The pumb gene encoding a basic amino acid transport protein in Neurospora crassa could be cloned by using a mutant strain defective in pmb gene as a host strain, using a negative selection on the media containing amino acid analogue canavanine. To select positive transformants of the genes for cloning, an auxotrophic marker (his-2) was added to a pmb mutant strain by mating ; a triple mutant (pmn : pmb : his-2) was constructued by crossing a strain defective in basic amino acid transport system (# 1683-bat um 535 "A") to a double mutant strain defective in neutral amino acid transport and histidine production (mitrol : his-2 "a"). Crossing was performed on synthetic crossing (SC) media containing histidine.
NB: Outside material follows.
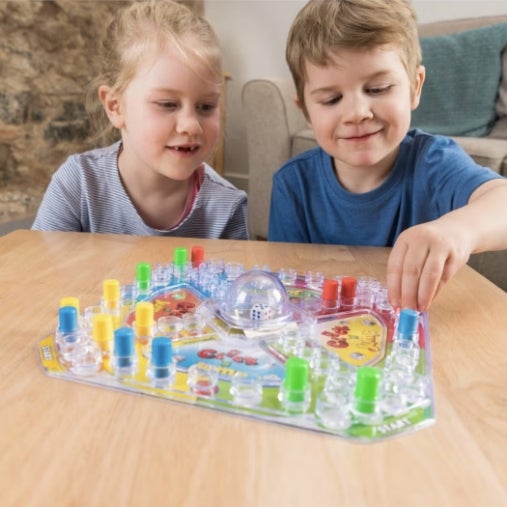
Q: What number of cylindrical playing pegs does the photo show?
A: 15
The pmn : pmb and pmn :pmb : his-2 strains were selected among the progeny colonies from crosses on plates containing 5- .mu.g/ml para-fluoro-phenylalanine (PFPA), 200 .mu.g/ml canavanine, and 500 .mu.g/ml histidine. The selected colonies were cultured on minimal media with or without histidine for discarding pmn : pmb strain, because the pmn : pmb : his -2 strain grows only on histidine containing media. The pmn :pmb : his-2 strain selected can be used as a host strain for the cloning of the pmb and the pmn genes from a Neurospora genomic library by means of positive selections.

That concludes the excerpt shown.